Yeah... no. Not even close.

First off, the best broadhead on the planet is the one that would work in _every_ situation, or as many as possible. I don't know about you, but I wouldn't trust a broadhead with such low MA on larger African game or on weaker, slower set ups. Second, there are alot of broadheads that will hold a fine edge like that. I tested the effectiveness of an older set up I had on head shots using a deer my brother got from a friend to tan the skin. I was using a Zwickey two blade and it pierced both sides of the skull several times before it needed touching up- and that's soft higher carbon. So far, the closest commercial broadhead to the "best" would be the modified Grizzly El Grande.
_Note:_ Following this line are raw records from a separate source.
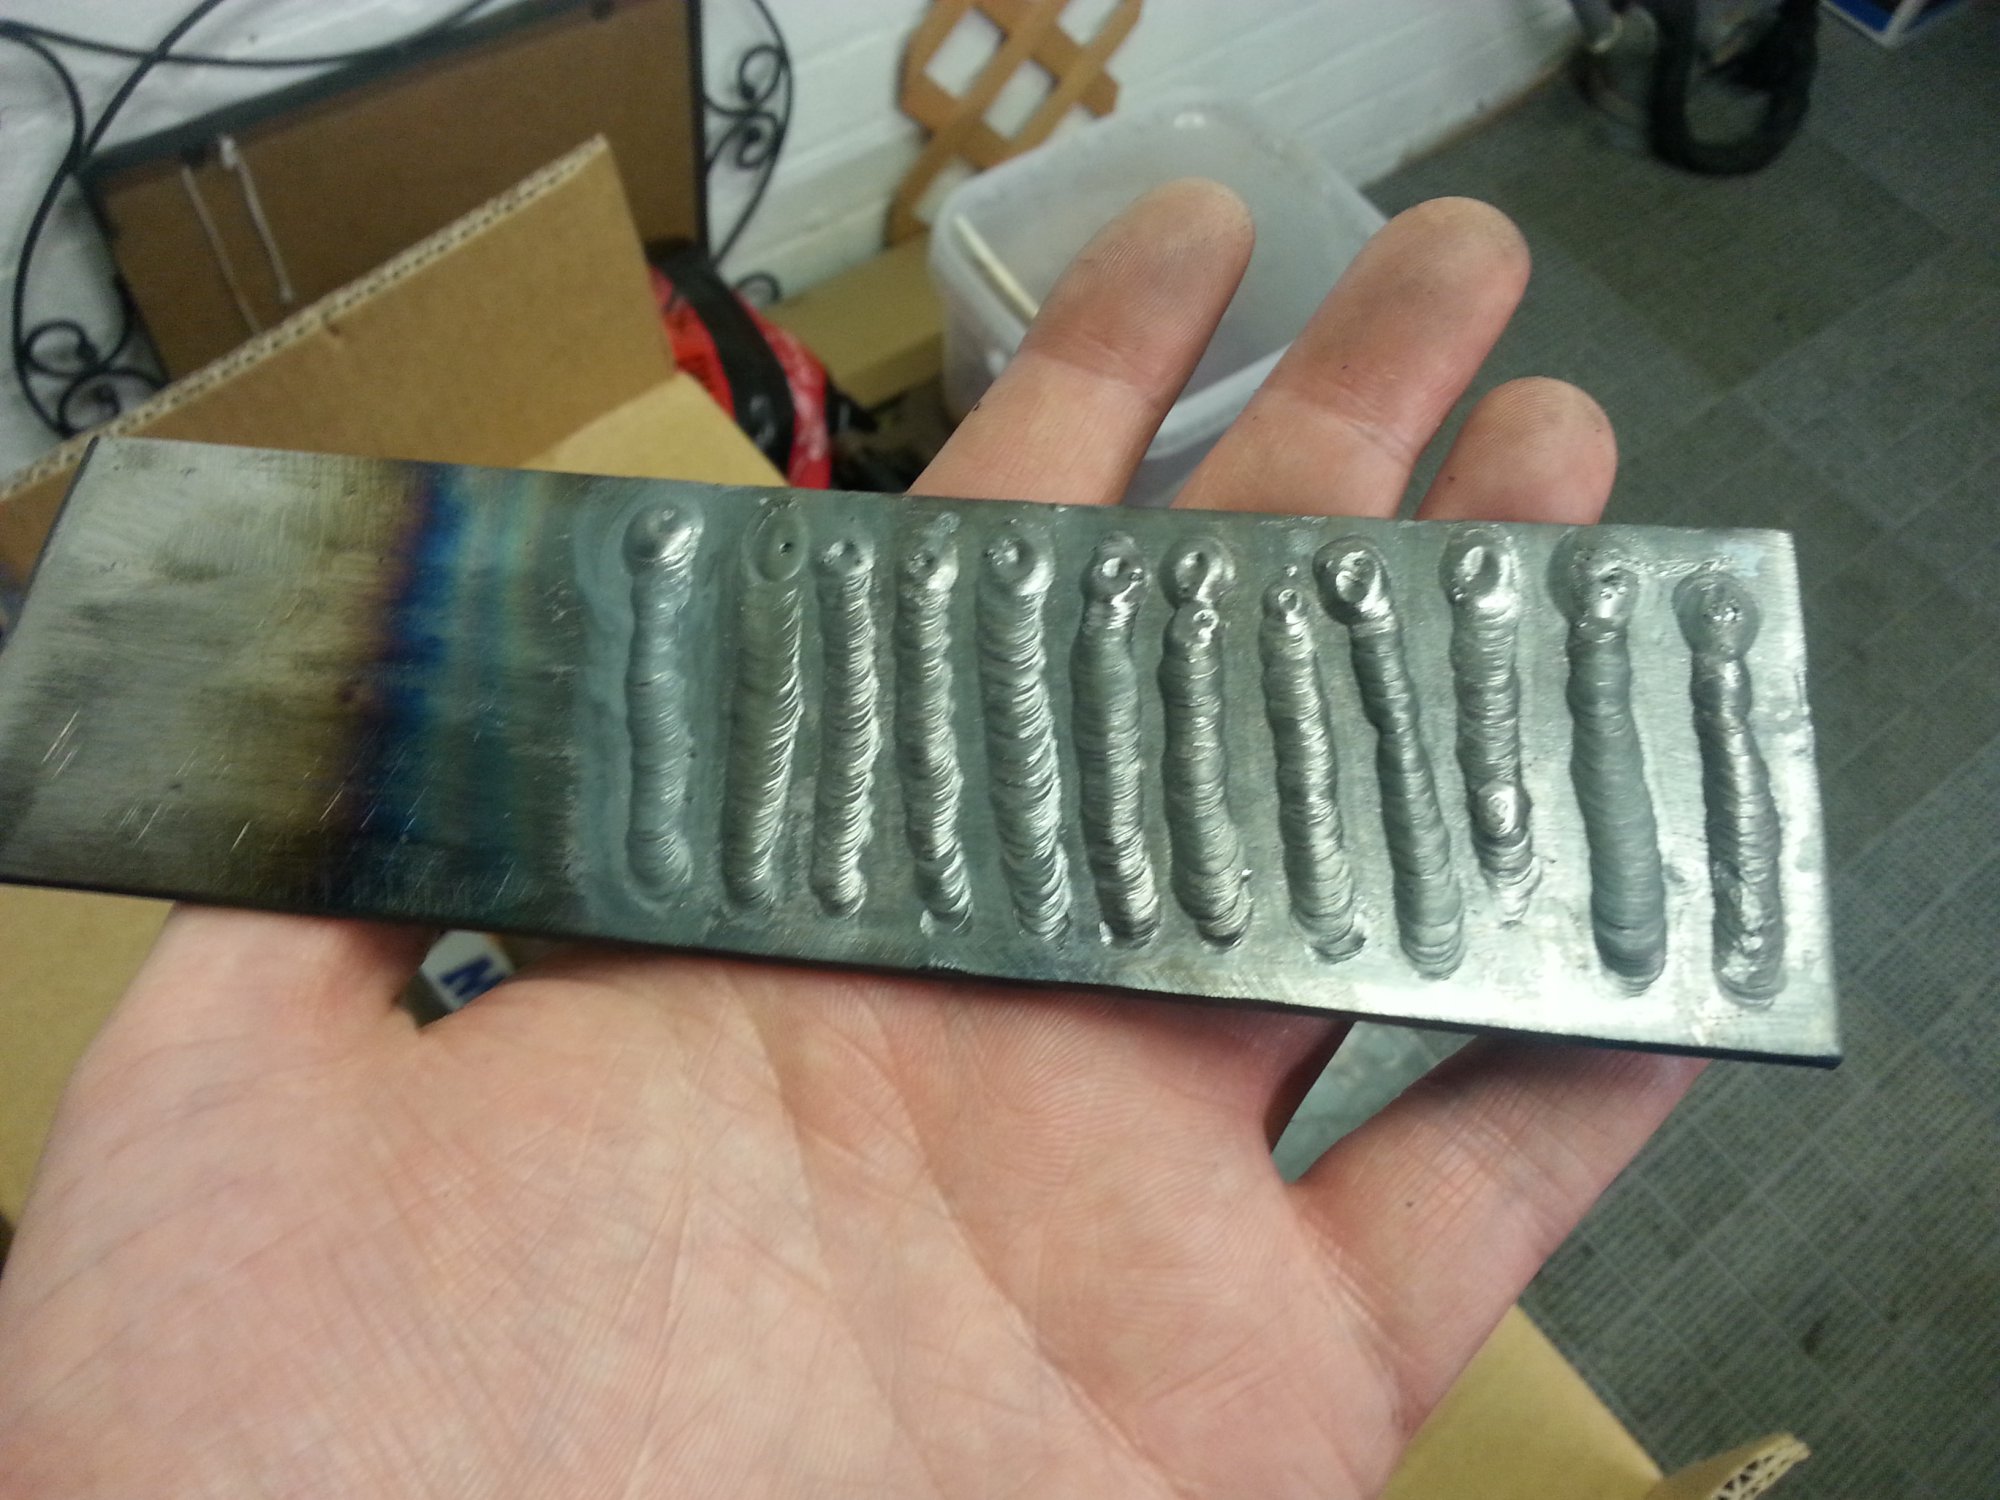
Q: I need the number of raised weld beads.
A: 12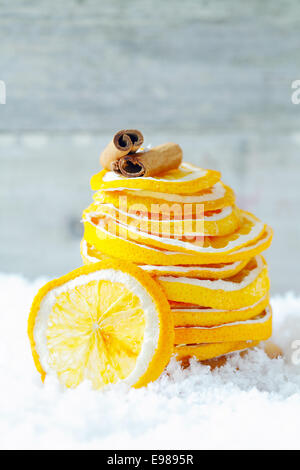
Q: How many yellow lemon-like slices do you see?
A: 11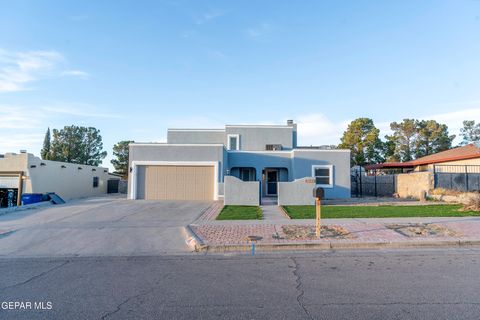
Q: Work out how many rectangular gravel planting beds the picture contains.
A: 2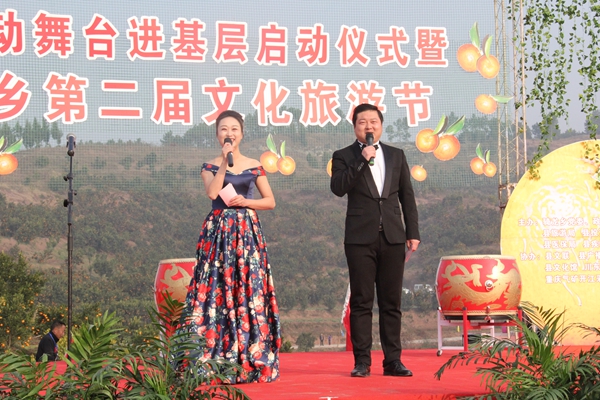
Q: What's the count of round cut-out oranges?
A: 12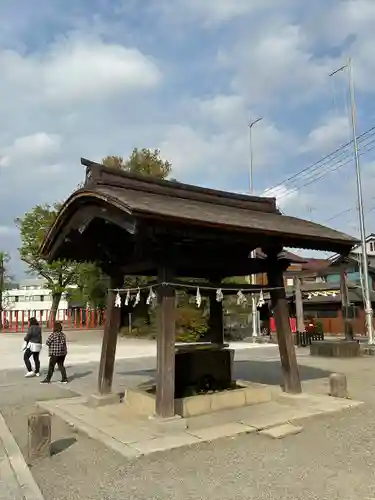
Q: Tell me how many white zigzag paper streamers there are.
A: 8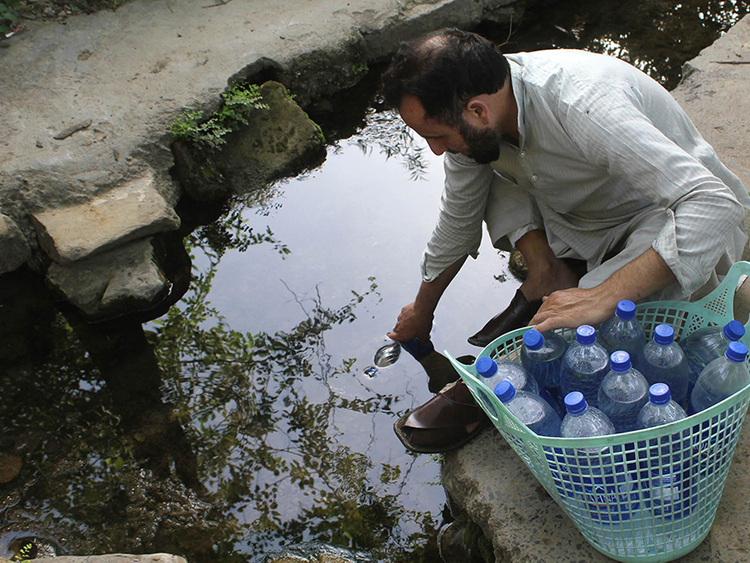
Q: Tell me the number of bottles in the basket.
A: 11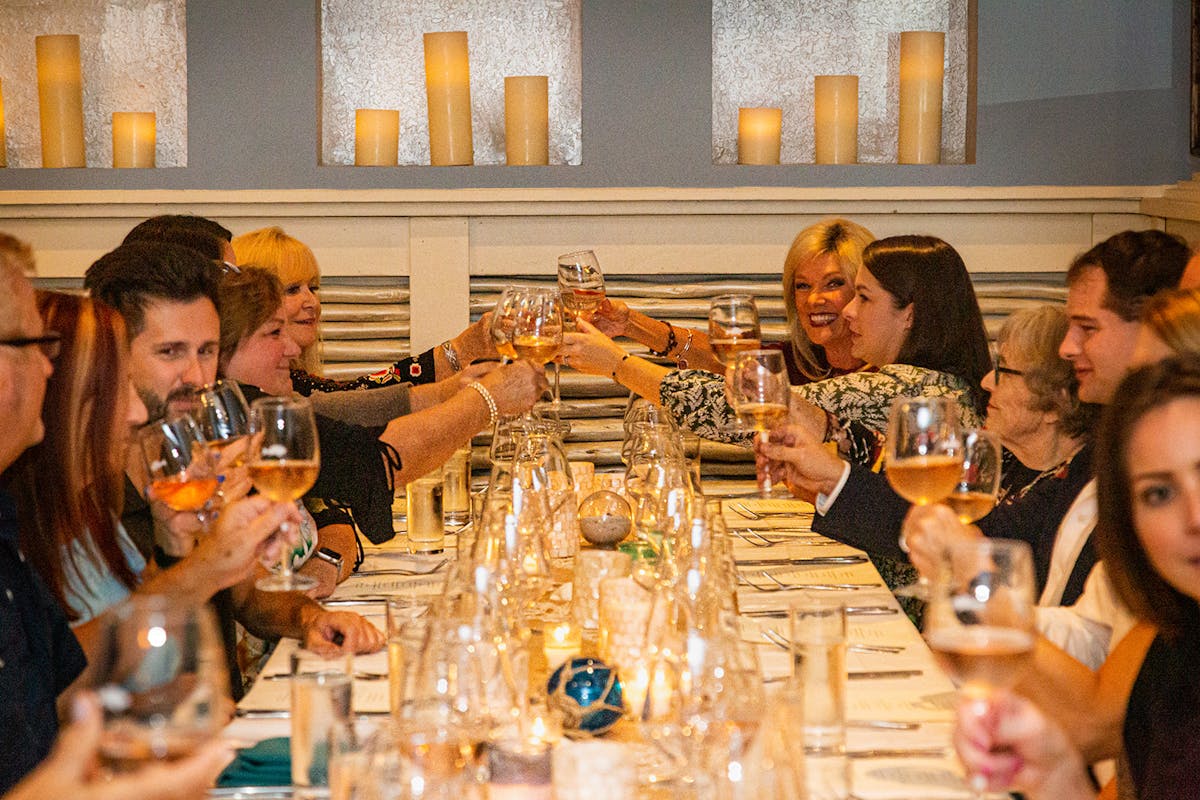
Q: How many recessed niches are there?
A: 3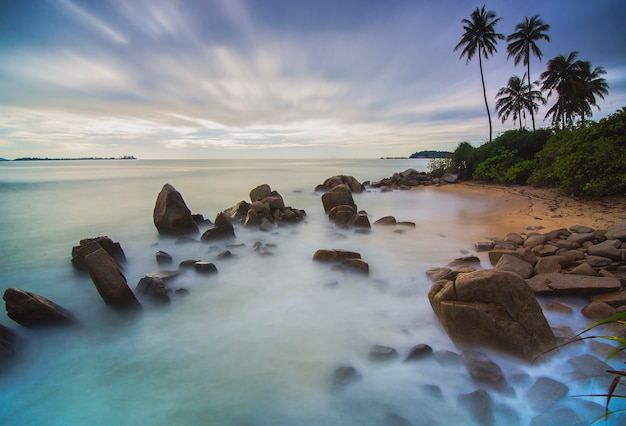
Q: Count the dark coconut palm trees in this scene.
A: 5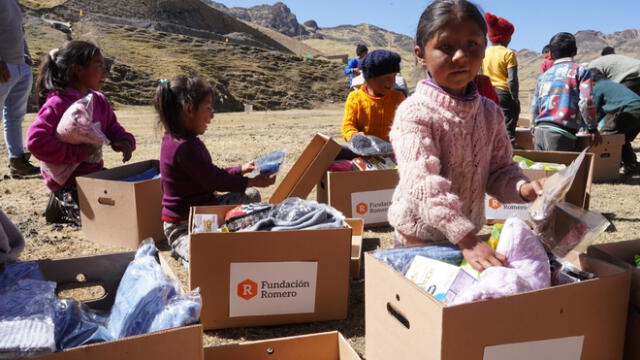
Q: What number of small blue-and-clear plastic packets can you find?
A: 1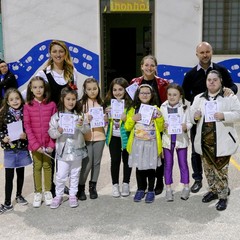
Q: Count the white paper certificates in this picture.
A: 8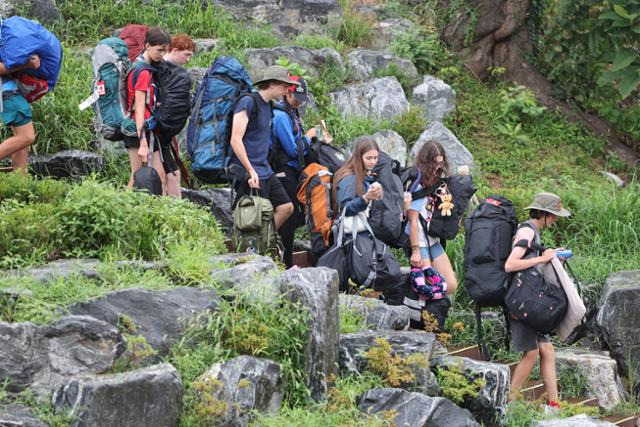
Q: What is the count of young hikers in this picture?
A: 8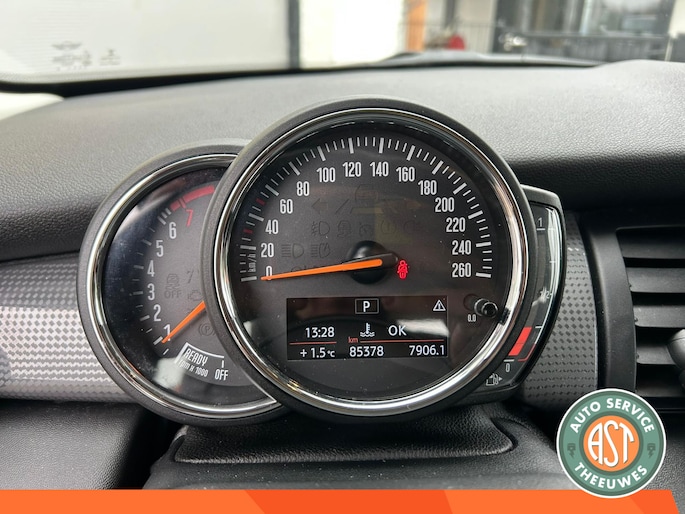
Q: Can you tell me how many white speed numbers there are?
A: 14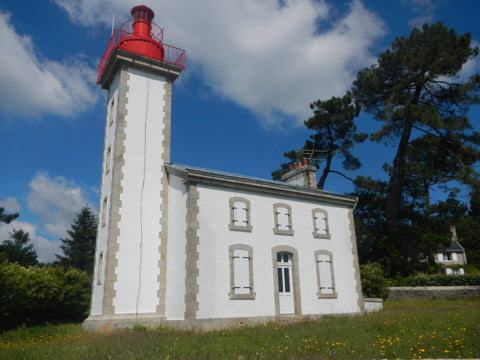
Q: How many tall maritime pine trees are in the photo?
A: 2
Don't get me wrong... the Montec is a great head. But there are definately better out there.


----------



## Rory/MO (Jan 13, 2008)

Shuttle T


----------



## Indianayounggun (Feb 11, 2010)

rage 2 blade


----------



## cali hunter (Oct 31, 2009)

kegan said:


> Yeah... no. Not even close.
> 
> First off, the best broadhead on the planet is the one that would work in _every_ situation, or as many as possible. I don't know about you, but I wouldn't trust a broadhead with such low MA on larger African game or on weaker, slower set ups. Second, there are alot of broadheads that will hold a fine edge like that. I tested the effectiveness of an older set up I had on head shots using a deer my brother got from a friend to tan the skin. I was using a Zwickey two blade and it pierced both sides of the skull several times before it needed touching up- and that's soft higher carbon. So far, the closest commercial broadhead to the "best" would be the modified Grizzly El Grande.
> 
> Don't get me wrong... the Montec is a great head. But there are definately better out there.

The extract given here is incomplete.